Harnessing the Microbiome: Advancing IVF Success through Targeted Intervention

12/08/2025
A prospective cohort–intervention study in 257 IVF patients demonstrates that targeted modification of the endometrial microbiome substantially increases clinical pregnancy rates, identifying a modifiable maternal contributor to implantation failure.
Routine IVF workups rarely include endometrial microbiome profiling, but these data challenge that omission: in expert practice, profiling can function as an actionable diagnostic adjunct and may warrant selective integration into clinic workflows.
Improving a non–Lactobacillus-dominant (non-LDM) state to Lactobacillus dominance was associated with an 81.4% relative improvement in pregnancy success. In the prospective cohort/intervention study with endpoints of clinical and ongoing pregnancy, investigators used targeted treatment and repeat testing after profiling the endometrial microbiome by NGS 16S rRNA; treated non-LDM patients who converted to LDM achieved pregnancy rates equivalent to—or exceeding—those in the original LDM group.
Species-level differences matter: a high relative abundance of Lactobacillus iners (≥74.2%) correlated with lower pregnancy success compared with other Lactobacillus-dominant profiles.

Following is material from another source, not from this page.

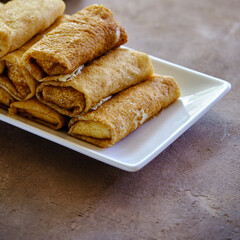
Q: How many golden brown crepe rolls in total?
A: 7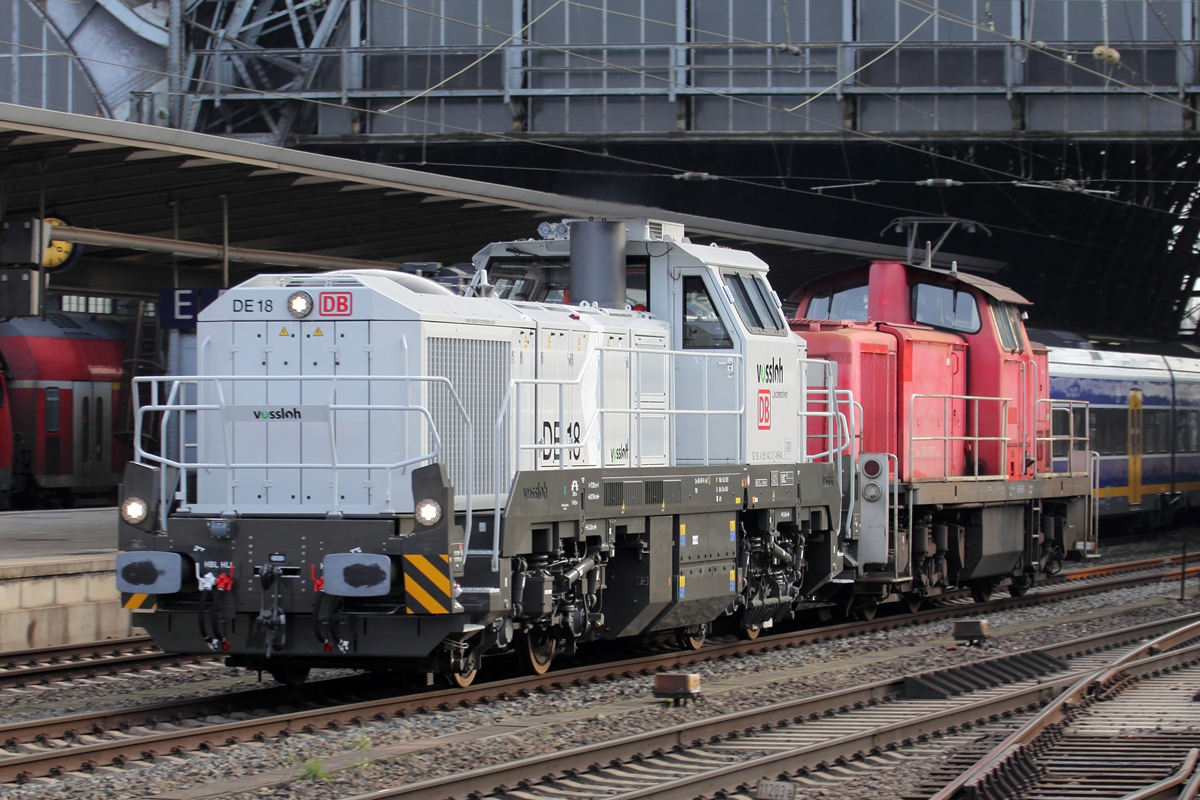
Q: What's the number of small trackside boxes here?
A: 2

Prioritizing species-level reporting helps distinguish L. iners–predominant profiles from more favorable Lactobacillus-dominant states.
Semen microbial composition can also influence male fertility and couple-level IVF outcomes. Current evaluation typically pairs sequencing (16S rRNA or metagenomics) with culture-informed interpretation alongside standard semen analysis. Interventions under study include targeted antibiotic strategies and probiotics, but these approaches lack definitive endorsement—microbiome data should be integrated with traditional fertility metrics before changing management.
Key Takeaways:
- Converting non-LDM to LDM was associated with an 81.4% relative improvement in pregnancy success (prospective cohort/intervention, n=257), identifying a potentially modifiable maternal factor in implantation failure.
- High relative abundance of L. iners (≥74.2%) correlated with poorer pregnancy outcomes; species-level reporting is clinically informative.
- Integrate microbiome profiling selectively and interpret results alongside semen analysis and embryo assessment before altering treatment pathways.